Instructions to follow
Lines holding the string "many" in the listing below are to be copied.
··· Data for the task
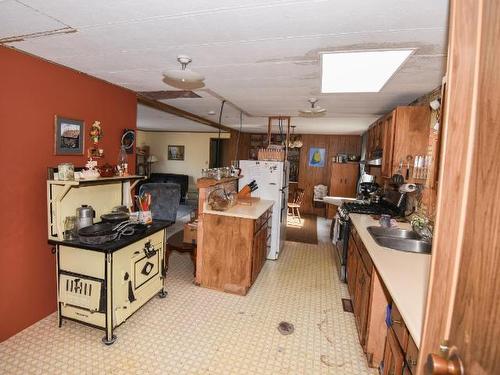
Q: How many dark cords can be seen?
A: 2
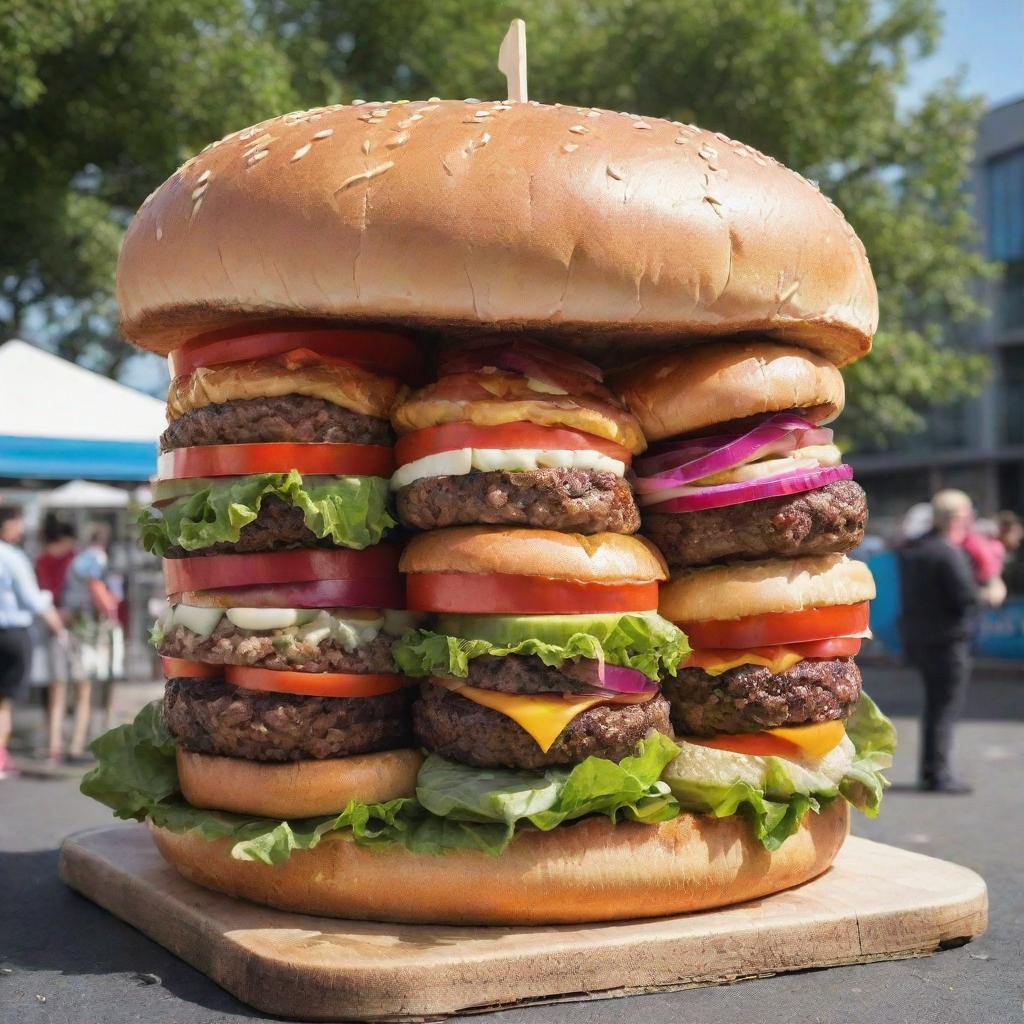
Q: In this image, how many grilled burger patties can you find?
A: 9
······
··· Data for the task
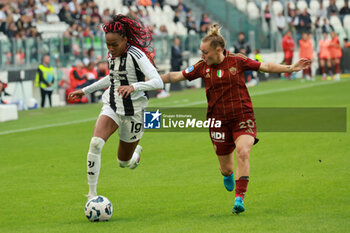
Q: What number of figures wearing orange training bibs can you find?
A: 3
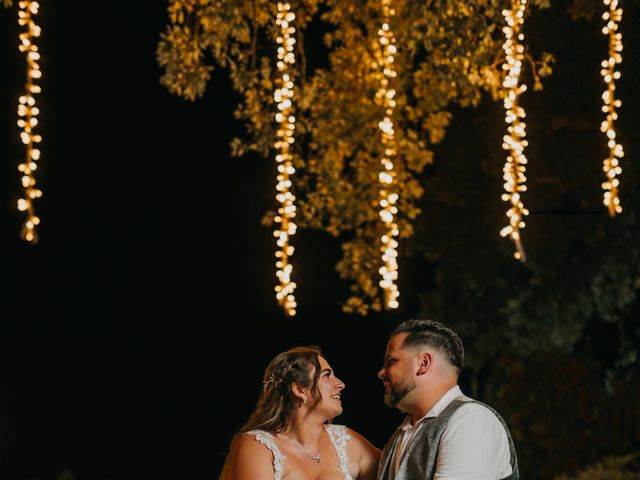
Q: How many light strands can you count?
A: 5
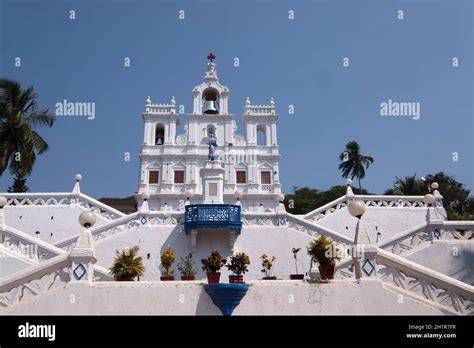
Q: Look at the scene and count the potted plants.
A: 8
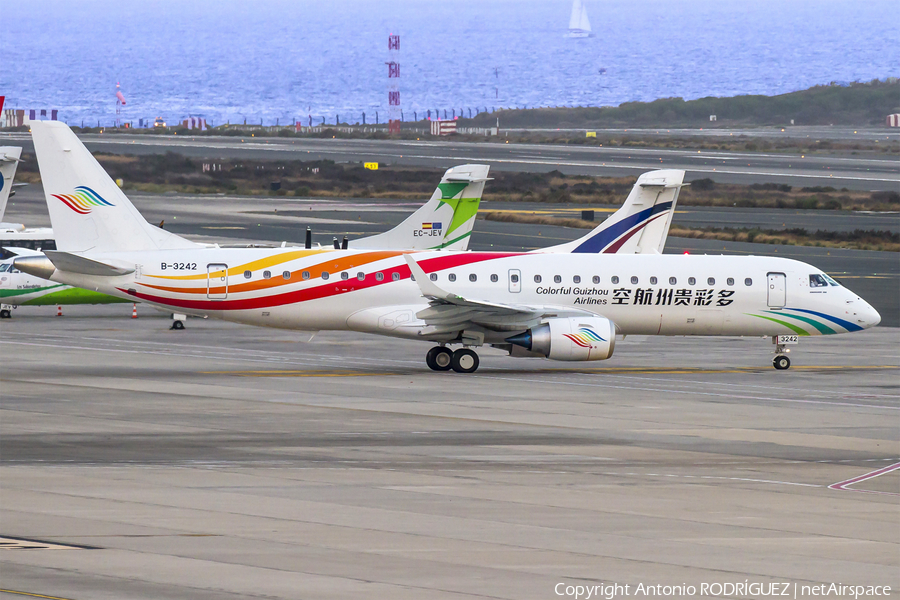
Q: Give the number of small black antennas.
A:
······
Task response
Q: How many dark cords can be seen?
Q: In this image, how many grilled burger patties can you find?
Q: How many light strands can you count?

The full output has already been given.